TASK DESCRIPTION — A single number is required: the count of lines in the records below that contain the word "white".

DATA PROVIDED —
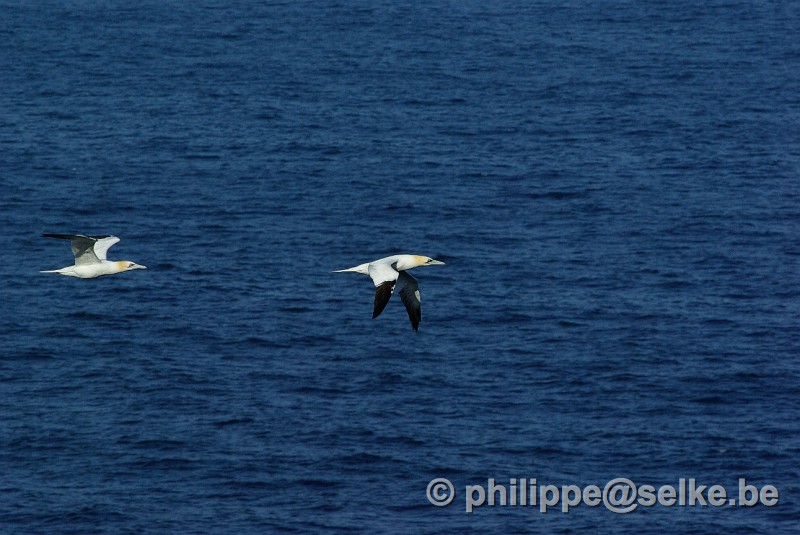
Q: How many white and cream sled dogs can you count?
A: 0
--
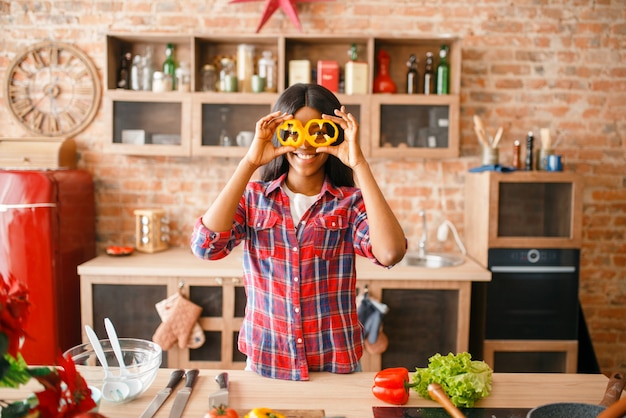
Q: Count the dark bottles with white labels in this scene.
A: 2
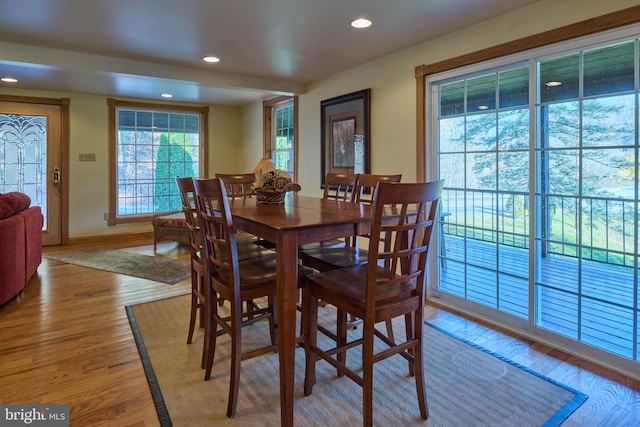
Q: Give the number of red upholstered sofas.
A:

PROBLEM SOLUTION — 2